House v. House

50 Cal. App. 3d 578 | Cal. Ct. App. | 1975

Opinion

ASHBY, J.

Appellant (Wife) appeals from an interlocutory judgment of dissolution of marriage and from an order denying a new trial.1

Wife and Husband were married August 13, 1966, and separated February 15, 1972. The interlocutory judgment of dissolution of marriage was entered May 4, 1973.

In making its order the trial court found: “Respondent has been in private practice since 1944; the gross yearly fees received by Respondent during the marriage, adjusted for inflation and the area serviced, shows little or no increase to gross yearly fees prior to marriage. There is no evidence that the value of Respondent’s practice is greater subsequent to the marriage than on the date of marriage. Petitioner has not shown an increase of receivables, payables, cash, goodwill from those existing to [sic] prior to marriage, all of which comprise and make up the value of Respondent’s medical practice.” The court concluded that the medical practice of Husband has no or negligible community property value and awarded the practice, including the accounts receivable, to Husband as his sole and separate property.

The question presented by this appeal is whether the trial court erred in failing to award Wife 50 percent of the accounts receivable in respondent’s (Husband) medical practice at the date of separation, as community property. We hold that the trial court erred.

*580Husband contends that he is entitled to the full amount of the accounts receivable because he “came to this marriage with a given sum of accounts receivable which clearly were his separate property; it is only right that he should leave the community with a like sum.”2 He further argues that he used the accounts receivable existing at the time of the marriage to support Wife during the marriage and concludes that he is entitled to reimbursement for this amount. There is no basis in law for this contention. If, as alleged, the earlier accounts receivable were used, as collected, for community purposes, Husband is not entitled to reimbursement therefor in the absence of an agreement between Wife and Husband for such reimbursement. (See v. See, 64 Cal.2d 778, 785 [51 Cal.Rptr. 888, 415 P.2d 776]; Weinberg v. Weinberg, 61 Cal.2d 557, 570 [63 Cal.Rptr. 13, 432 P.2d 709]; Chimenti v. Chimenti, 4 Cal.App.3d 354, 357 [84 Cal.Rptr. 32]; In re Marriage of Cosgrove, 27 Cal.App.3d 424, 431 [103 Cal.Rptr. 733].)
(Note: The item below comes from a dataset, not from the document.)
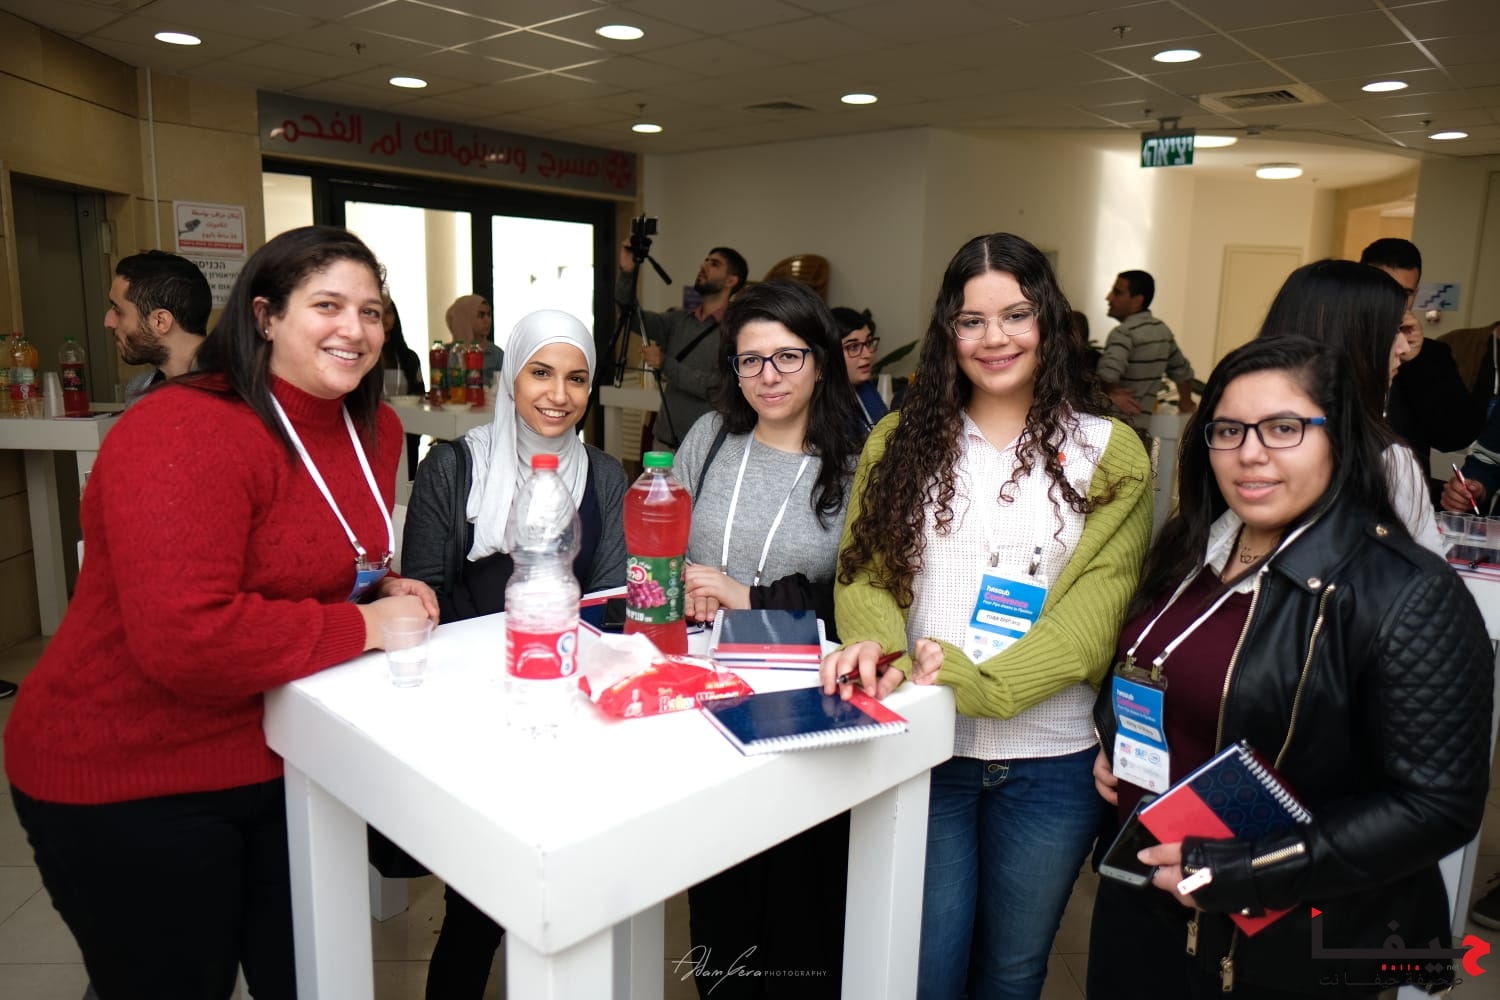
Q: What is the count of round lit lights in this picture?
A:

Wife correctly argues that the accounts receivable at the time of the separation were directly attributable to services performed by Husband during the marriage, and therefore constitute earnings.3 Husband concedes that the accounts receivable at the time of the separation were produced during the marriage. The accounts receivable, to the extent produced by Husband’s personal efforts and abilities, constitute the earnings of Husband during the marriage and therefore constitute community property. (Winn v. Winn, 143 Cal.App.2d 184, 189-190 [299 P.2d 721], See Civ. Code, § 5110; Phillipson v. Board of Administration, 3 Cal.3d 32, 40 [89 Cal.Rptr. 61, 473 P.2d 765]; Romanchek v. Romanchek, 248 Cal.App.2d 337, 342 [56 Cal.Rptr. 360].)
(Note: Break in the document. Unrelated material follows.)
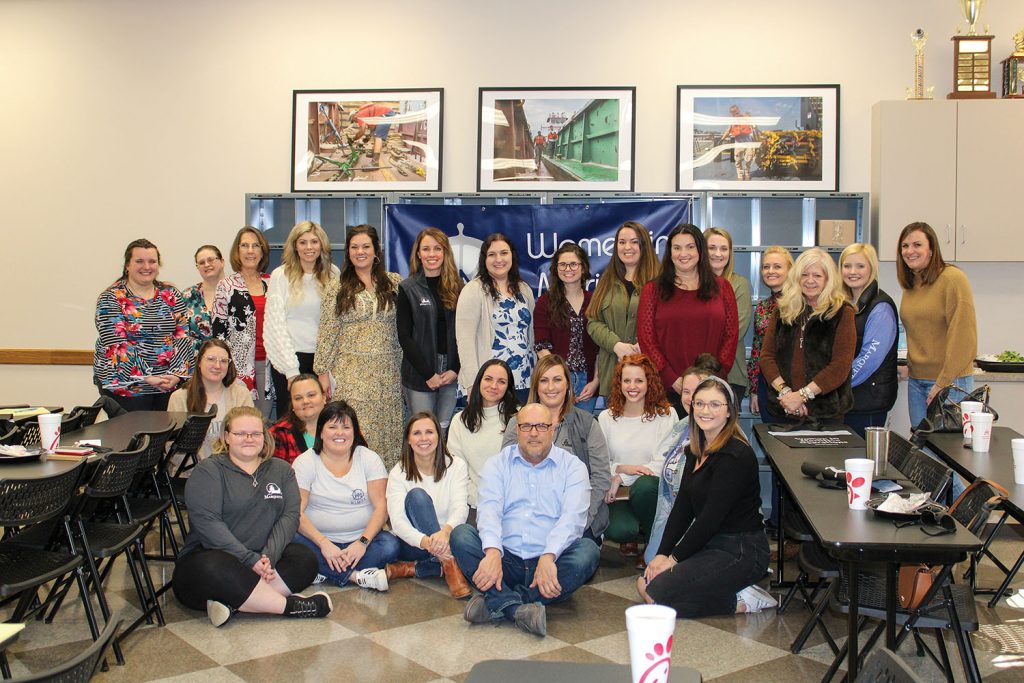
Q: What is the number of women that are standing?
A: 15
The interlocutory judgment of dissolution of marriage is reversed and the cause remanded to the superior court for further proceedings consistent with the views expressed in this opinion. The appeal from the order denying Wife’s motion for new trial is dismissed.

Stephens, Acting P. J., and Hastings, J., concurred.

A petition for a rehearing was denied September 10, 1975.

An order denying a motion for new trial is not appealable. (Code Civ. Proc., § 904.1.)

Actually, no evidence was introduced showing the amount of the accounts receivable at the time of the marriage. The trial court merely found that it had not been shown the receivables, etc., had increased. The accounts receivable were not the same accounts.

Wife did not contend at trial that the value of Husband’s medical practice was a community asset which should be evaluated and divided by the court.